Russia’s Defense Ministry called the naval drills held with Myanmar in the Andaman Sea from November 7 to 9 “the first Russian-Myanmar naval exercise in modern history.” Two anti-submarine ships, Admiral Tributs and Admiral Panteleyev of the Russian Pacific Fleet, participated in the exercises with a frigate and a corvette from Myanmar's navy.
Days after the Myanmar drills, the same Russian warships docked at Bangladesh’s Chittagong Port in the Bay of Bengal – the first such visit in 50 years.

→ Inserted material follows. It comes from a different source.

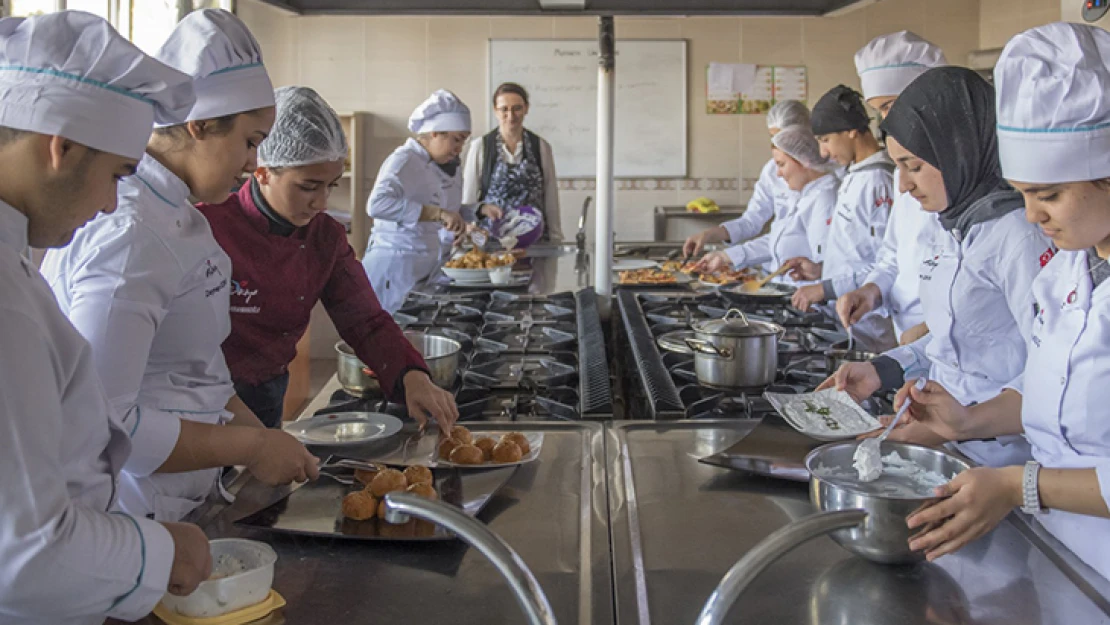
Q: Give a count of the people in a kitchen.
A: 11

The Russian embassy in Dhaka called it a "huge milestone for Russia-Bangladesh relations."
Russia also conducted two-day naval drills with India in the Bay of Bengal last week to “strengthen naval cooperation,” according to Russia’s Defense Ministry.
“While it may seem odd for India to welcome the presence of foreign militaries in nearby waters, India won't view Russian naval power with the same concern it would that of China,” said Michael Kugelman, Director, South Asia Institute at The Wilson Center in Washington. “India likely views this Russian presence as something that can balance out Chinese naval power in the region, making the latter less of a threat to New Delhi."

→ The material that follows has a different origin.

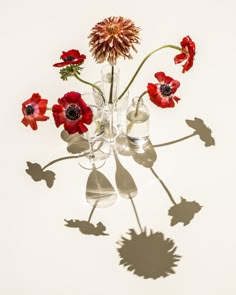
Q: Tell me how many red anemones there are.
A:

Analysts point out that China’s growing influence in the Indian Ocean in countries like Sri Lanka and Myanmar over the last decade has emerged as a major strategic headache for New Delhi, which has been engaged in a bitter military standoff with Beijing along their Himalayan border since 2020. In Sri Lanka for example, where Beijing has built the Hambantota port close to India, two Chinese research vessels that India sees as “spy ships” have docked since August last year.

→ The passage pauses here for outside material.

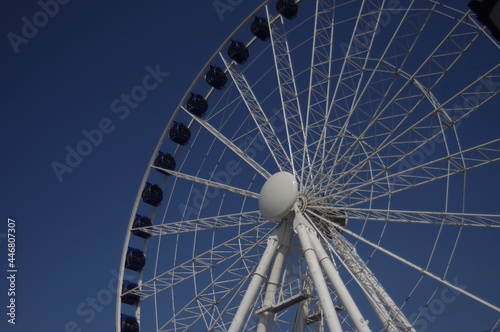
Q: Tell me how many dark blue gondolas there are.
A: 12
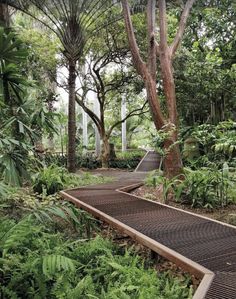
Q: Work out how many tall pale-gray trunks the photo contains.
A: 3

Since the military junta in Myanmar seized power in 2021, Moscow’s cooperation with it has been growing and Russia is now the second largest supplier of arms to Myanmar. The country is also a key market for other Russian exports.
Russia and Dhaka have traditionally had close ties and as Bangladesh’s government comes under pressure from the United States over its human rights record, it could draw closer to Moscow. Russia is building the country's first nuclear power plant.
“Russia is trying to demonstrate to the West that even if you try to isolate us, we have our supporters in the Global South and in Asia or Africa, we are not seen as pariahs or a country to be shunned. So that is the diplomatic message that they are giving,” pointed out Sankalp Gurjar, Assistant Professor in Geopolitics and International Relations at the Manipal Academy of Higher Education.
Analysts say the appearance of Russian warships in the Indian Ocean is also motivated by its goal to be present in all “major theaters” of the world.
“The Indian Ocean has become the main theatre for the great power rivalry between the US and China. And Moscow would like to enhance its strategic presence in the region by deepening its ties with nations in the region such as Myanmar and play a consequential role,” according to Donthi.
Other analysts agree. “It's important for Russia to show its continued capacity to project power, especially far from home. Doing so in the Indian Ocean region, where its partner China has also been increasingly present, is an added advantage for Moscow,” Kugelman said.
However, Russia’s foray into the Indian Ocean also poses a strategic dilemma for India as Moscow has been moving close to India’s bitter rival, China, since its invasion of Ukraine. That is why New Delhi will watch carefully to see what role Moscow wants to play in the Indian Ocean, which it has long viewed as its sphere of influence.
“So far, it seems Moscow simply wants to mark its presence in the eastern part of the Indian Ocean,” according to Gurjar. “However, concern arises from the fact that China’s and Russia’s naval collaboration has been deepening. In the Western Pacific for example, both countries have been holding joint exercises and both have been assertive in their posture. If that kind of collaboration gets extended to the Indian Ocean, that would present a challenge for India,” he said.